Exercise
Entries follow. Return each line that contains the word "there".

Top of Available records

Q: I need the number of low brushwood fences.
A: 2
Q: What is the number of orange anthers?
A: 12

Bottom of Available records
Top of Available records

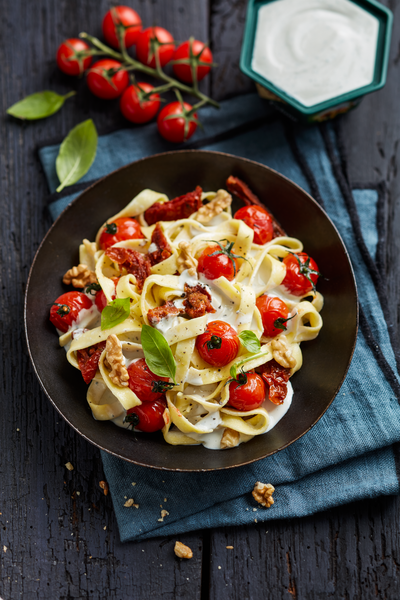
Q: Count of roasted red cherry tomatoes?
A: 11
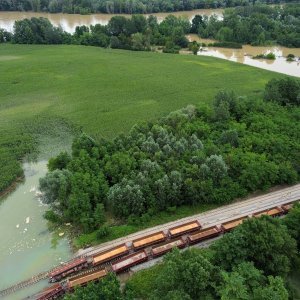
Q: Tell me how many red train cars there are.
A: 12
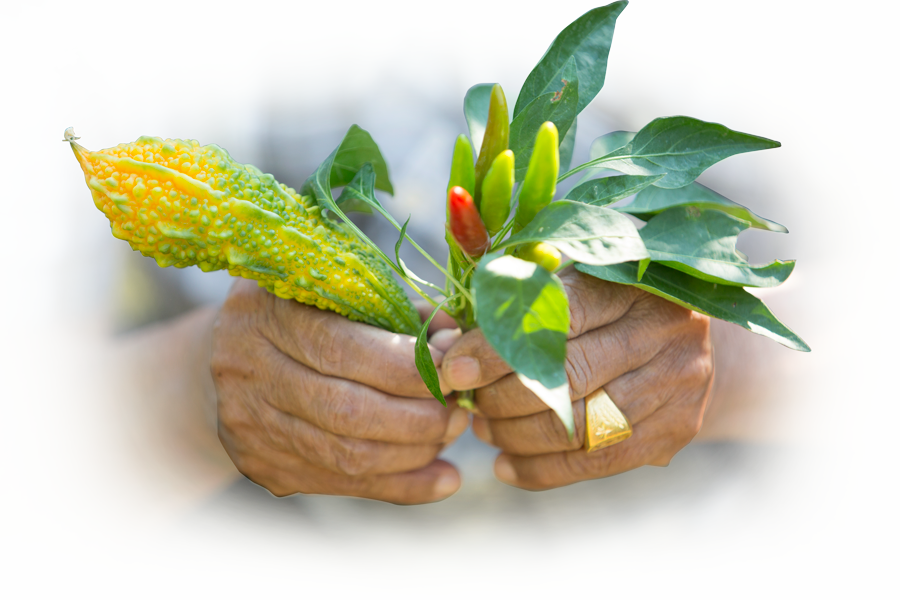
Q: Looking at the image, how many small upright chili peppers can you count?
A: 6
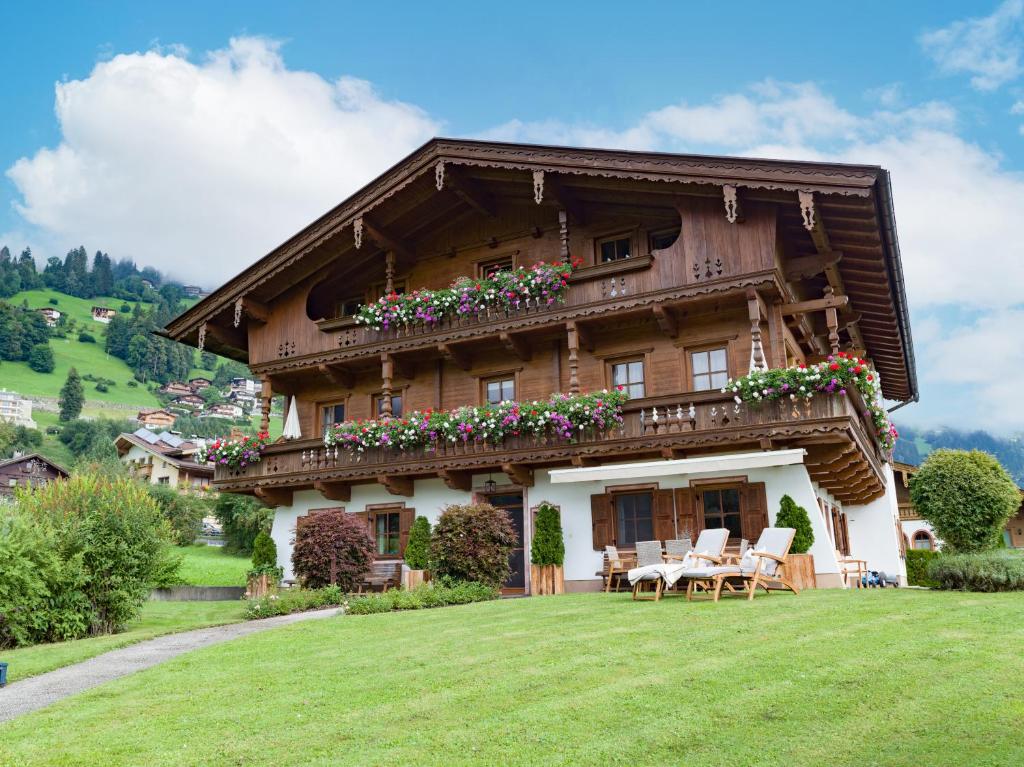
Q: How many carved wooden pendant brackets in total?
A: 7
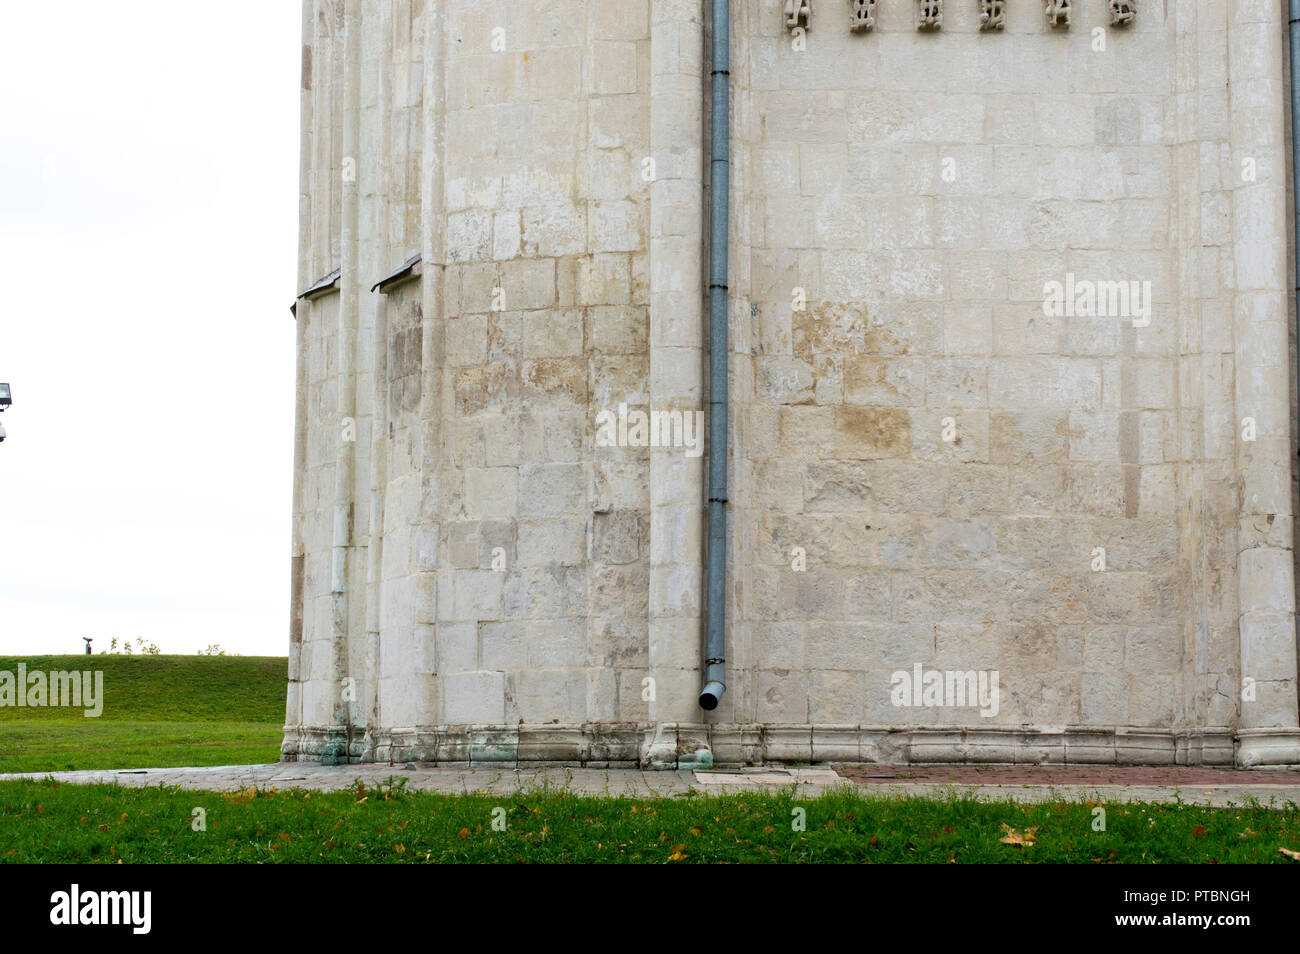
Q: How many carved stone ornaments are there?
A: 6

Bottom of Available records
Top of Available records

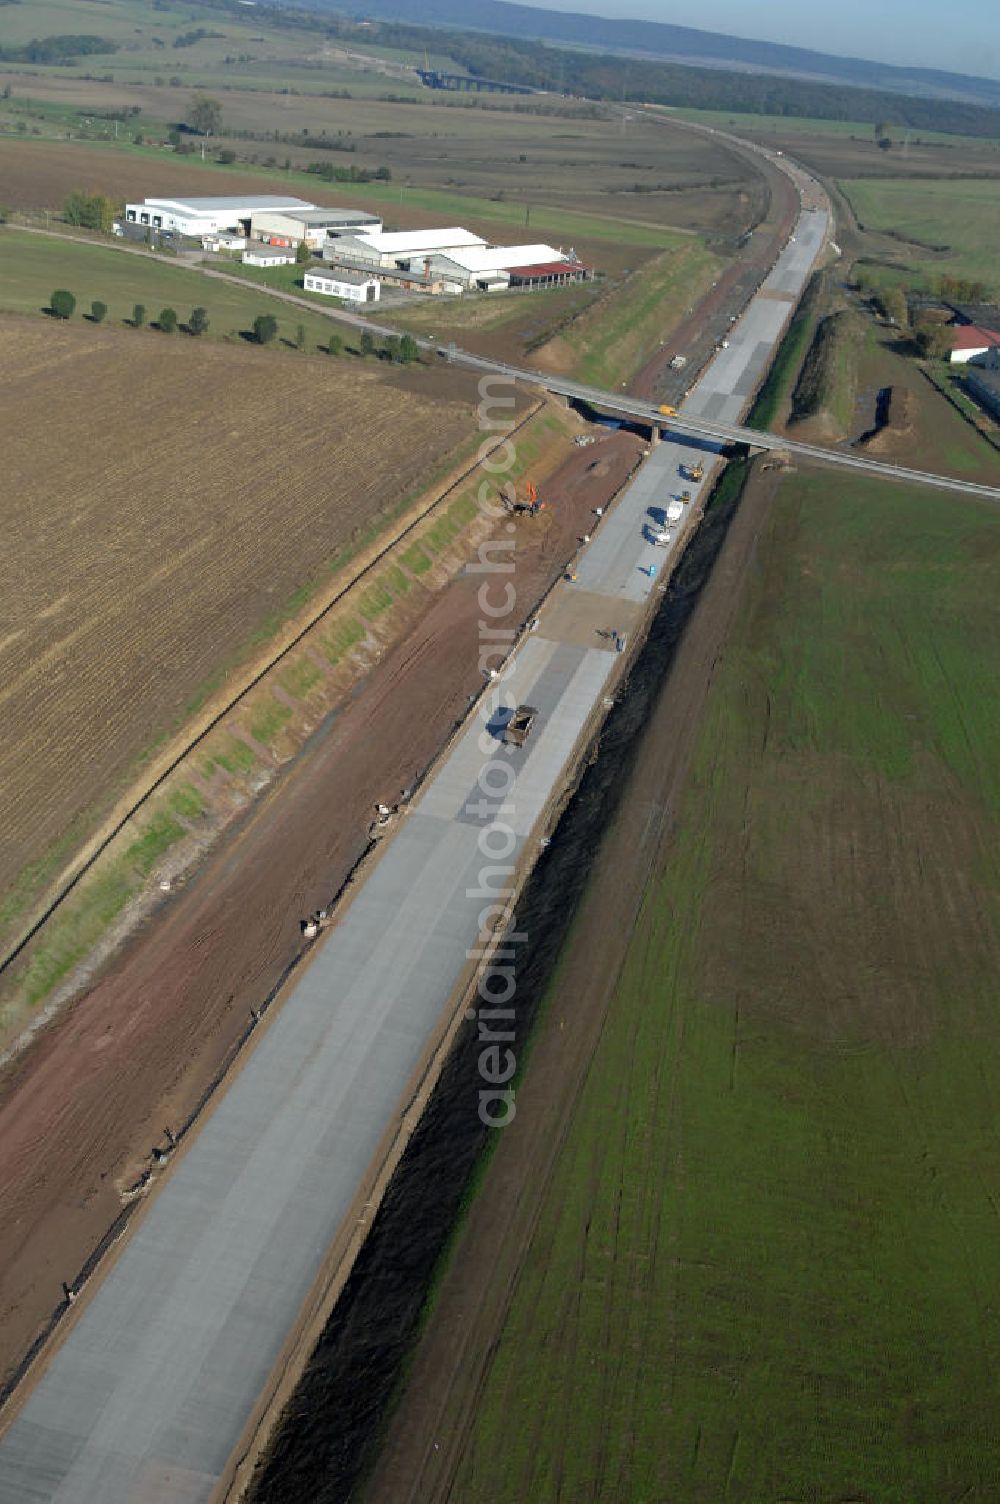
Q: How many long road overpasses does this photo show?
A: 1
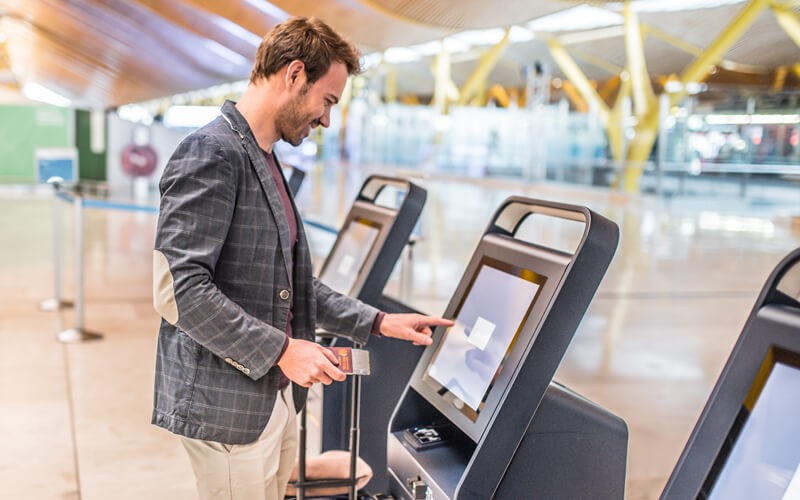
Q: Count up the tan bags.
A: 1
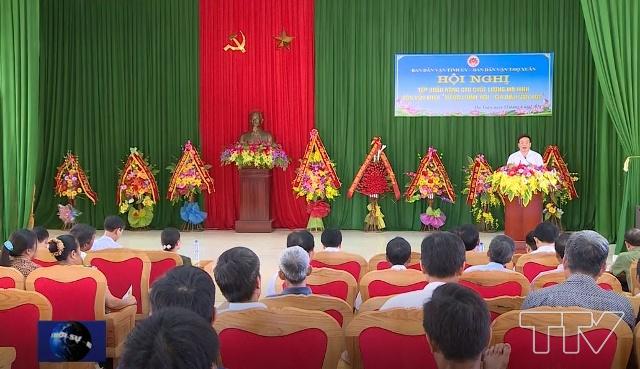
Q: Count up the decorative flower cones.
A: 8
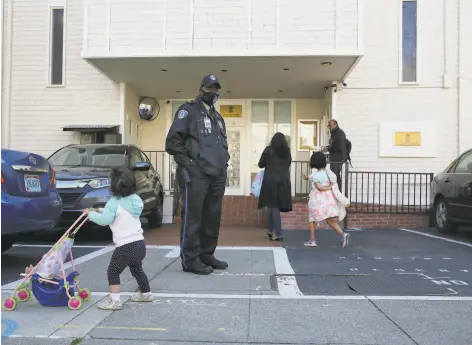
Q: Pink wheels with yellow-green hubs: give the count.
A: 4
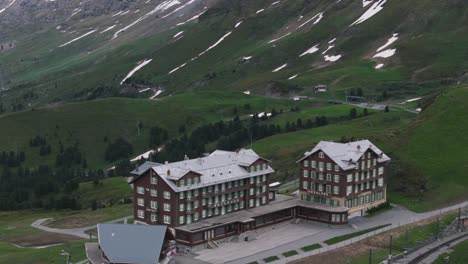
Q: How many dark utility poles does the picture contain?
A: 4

Bottom of Available records

Exercise result
Q: Tell me how many red train cars there are.
Q: How many carved stone ornaments are there?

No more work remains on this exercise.